'Unafraid of the Dark': Studying out of despair

March 29, 1998|By Rafael Alvarez | Rafael Alvarez,SUN STAFF

"Unafraid of the Dark: A Memoir," by Rosemary L. Bray. Random House. 282 pages. $24.

This book reads like a bedtime story: a linear tale about heroes and villains told in simple, vivid language.

Though not as gruesome as Grimm's, Bray's tale is the kind of don't-let-the-bedbugs-bite yarn that no sane adult would subject child to.
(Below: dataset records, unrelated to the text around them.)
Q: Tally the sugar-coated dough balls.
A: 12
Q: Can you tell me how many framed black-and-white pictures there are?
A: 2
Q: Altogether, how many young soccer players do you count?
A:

Yet it's exactly the sort of secret truth that a curious, sensitive kid - one more afraid of not knowing than of knowing - would climb out of bed to eavesdrop upon as the grown-ups talked freely downstairs.
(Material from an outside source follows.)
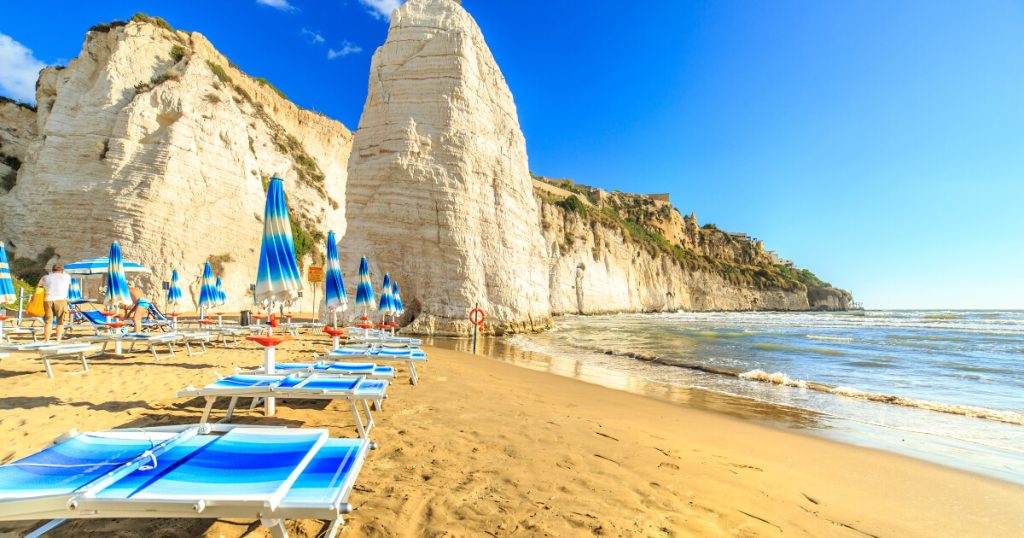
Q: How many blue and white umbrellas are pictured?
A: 12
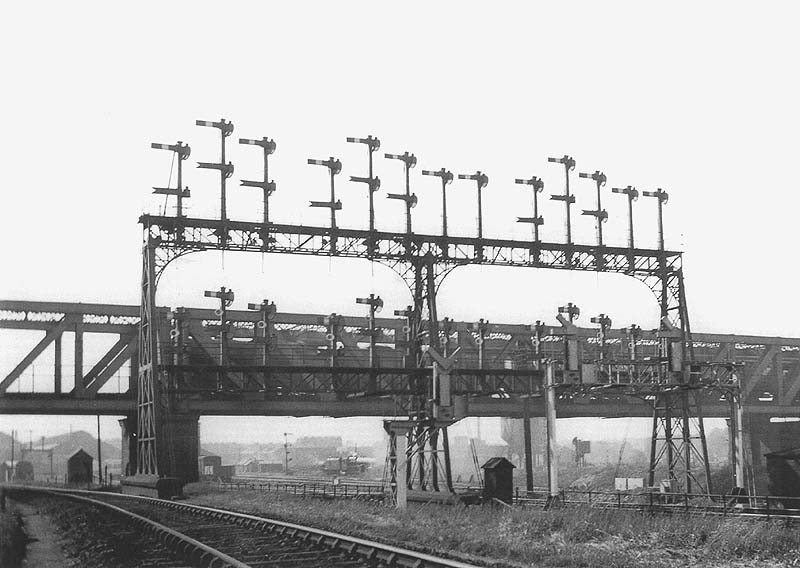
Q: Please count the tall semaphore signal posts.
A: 13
It reminded me of a confession I once heard from a man in pain: "The whole time I was growing up I was petrified of the monsters under the bed when they were out in the living room watching TV."

(In Bray's case, only Daddy played the ogre; a proud, bitter misogynist who seems as though he would just as soon have eaten his children as see them thwarted in whitey's world as he was.)

A children's author and journalist, Bray credits her mother, the welfare system of the 1960s, the discipline of Roman Catholicism and private education for guiding her out of the black poverty of Chicago.

The preface is a small, partisan take on the history of American welfare: "growing up on it, being in the system, leaving it to live my adult life was for me part of [the] crucible of change."

The epilogue says that the welfare reform of 1996: " . . . obliterated the country's obligation to its poorest citizens. . . . the momentum was on the side of punishment and blame. . . ."

In between are plaintive parables explaining why Bray feels this way; 40 years of remembrance from a poor girl whose intelligence and love of books (literature for escape, protection and advancement) were matched with a fiercely devoted mother who was able to stay home and raise her family because of Aid to Dependent Children.

Along with God's grace - "trouble don't last always," her mama liked to say - this combination took Rosemary Bray from ghettos that lashed black folks with blues to the white strongholds of Yale, suburbia, and the upper middle class.

Once she's made it - nearly from the momemt assimilation begins despite a racism that nips at her regardless of education or money - Bray's story becomes less interesting by virtue of her becoming more like everybody else.

Her recounting of falling in love, looking for work, setting up house and having kids reads like the diary of a split-level soccer mom, almost as bland as those silly holiday flags people hang from their windows.

Yet by the time you get to this stuff, you know she has earned the right to luxuriate in the mundane.

Of her days on the staff of the New York Times Book Review, Bray writes: "Part of the joy of reading is the hope of deciphering a writer's secret, rooting for his or her success."

The joy in reading "Unafraid of the Dark" is knowing that behind the doors to some of Baltimore's derelict rowhouses - with or without welfare reform - there must be a child and a parent making a pact to study their way out of despair.

It doesn't take too long to decipher Bray's secret. Isn't that why people write memoirs, to rattle the skeletons and cut out their hearts?

And you'd have to be a mean stick of wood not to root for her.

Rafael Alvarez has been a reporter for The Sun for 17 years. His "The Fountain of Highlandtown," a collection of short fiction, was published in 1997.